Ni Aristote ni
Kant ne comptent l’analogie parmi les catégories ; on ne saurait pourtant rendre
compte sans elle de la nature et de la valeur de la pensée. L’analogie n’est
pas une simple approximation de l’identité mais une catégorie formelle à part
entière. Elle assume trois fonctions principales : de découverte
(l’analogie mène à l’hypothèse scientifique), de synthèse (l’analogie est le
dernier lien entre objets et séries d’objets), d’évocation (l’analogie exprime
l’aspiration à l’unité et à la continuité de la vie) («Introduction»,
p. 7-12).
Le chapitre 1,
« Analogies involontaires » (p. 13-44) se nourrit de
l’ethnographie contemporaine – en particulier de ce que Lévi-Bruhl nomme
« loi de participation » – pour souligner la dimension analogique
dans la pensée primitive, chez l’enfant et dans l’art.
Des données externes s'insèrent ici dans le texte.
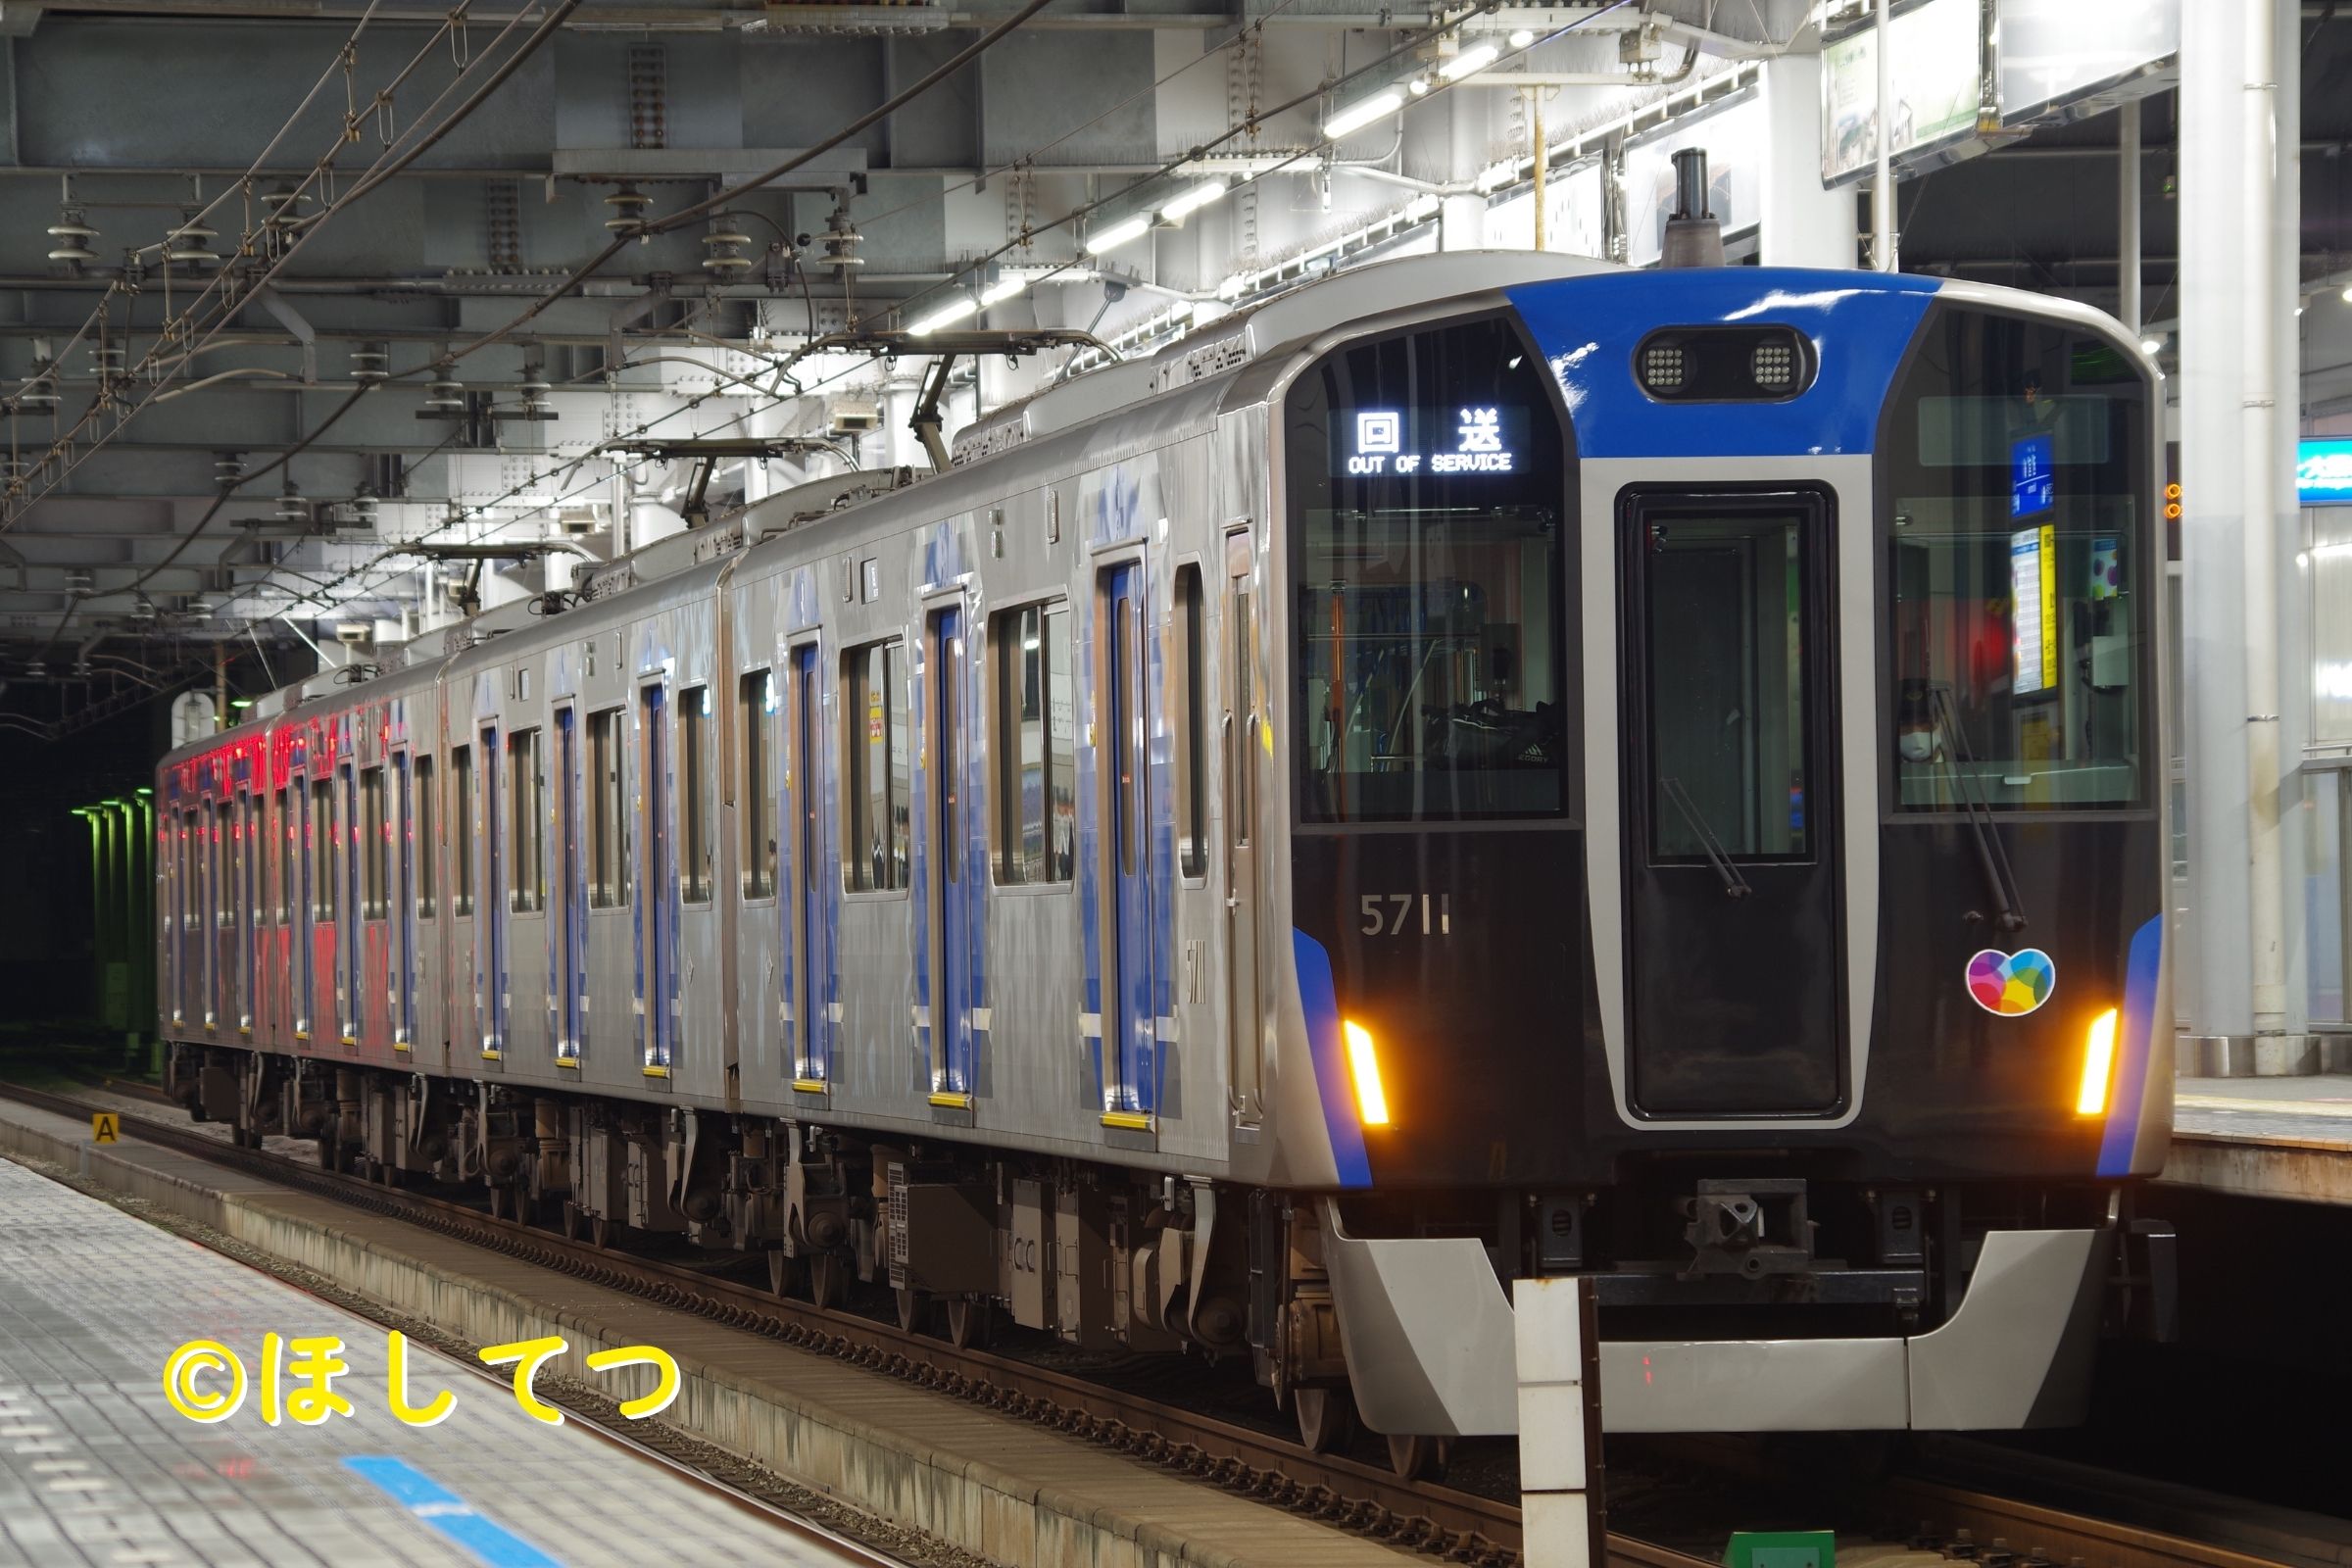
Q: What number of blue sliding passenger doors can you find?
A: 12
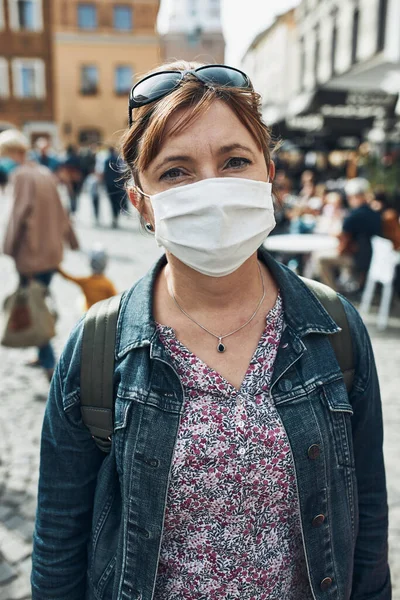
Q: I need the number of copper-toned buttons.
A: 3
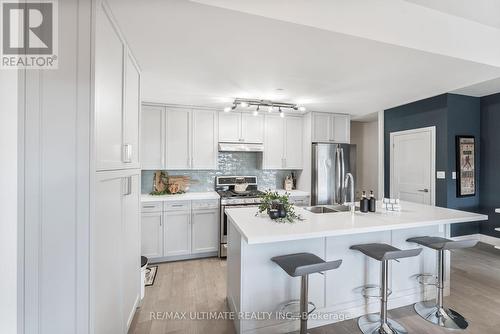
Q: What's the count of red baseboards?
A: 0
Il s’agit moins de
mettre à distance l’homme primitif que de montrer la persistance d’un penser
analogique qui procède par identification à l’objet et de la partie au tout.
Le chapitre 2,
« Analogie et logique » (p. 45-71) précise le statut de
l’analogie relativement à la logique et au principe d’identité. Platon montre
qu’entre l’identité et la dissemblance existe toute une échelle de degrés de
similitude (p. 45). C’est le coup d’envoi de la « pensée
européenne » et la détermination de l’espace de l’analogie volontaire. Celle-ci
passe souvent pour suppléer à l’identité. Elle est en vérité le moyen « de
la compréhension du concept d’exemple en exemple » et finalement le
« contenu véritable du concept », en tant qu’il peut « mettre en
mouvement un développement de pensées » – ainsi du passage du cercle à
l’hyperbole dans les sections coniques (p. 58-59). L’analogie n’est ni
induction ni déduction, mais passage du particulier au particulier (ce qu’Aristote
appelait non pas raisonnement analogique mais paradigmatique) (p. 62).
Avant
d’approfondir le rôle de l’analogie en sciences, le chapitre 3, « L’analogie
entre les fonctions de la connaissance » (p. 73-91), souligne la
continuité analogique entre les diverses fonctions psychiques, en partant
notamment des processus de synthèses propres à la sensation, à l’imagination et
à la réflexion – processus analogues mais pas identiques : les sensations,
par ex., ne sont pas des jugements (p. 73-77). Ainsi observe-t-on une
continuité entre le sens commun et la pensée scientifique, comme l’a bien
montré Meyerson. Même entre la conception primitive de la durée et la mesure du
temps dans la physique relativiste existent des analogies : les deux n’ont
de sens qu’à condition du contraste entre un élément stable et un élément
changeant (p. 80-82). On retrouve dans l’histoire des sciences des thèmes,
oppositions ou idées directrices qui valent comme paradigmes et ouvrent, par
analogie, à de nouveaux domaines, par ex. la constance de l’énergie (p. 87-88).
Le chapitre 4,
« L’analogie entre les domaines de la connaissance » (p. 93-144)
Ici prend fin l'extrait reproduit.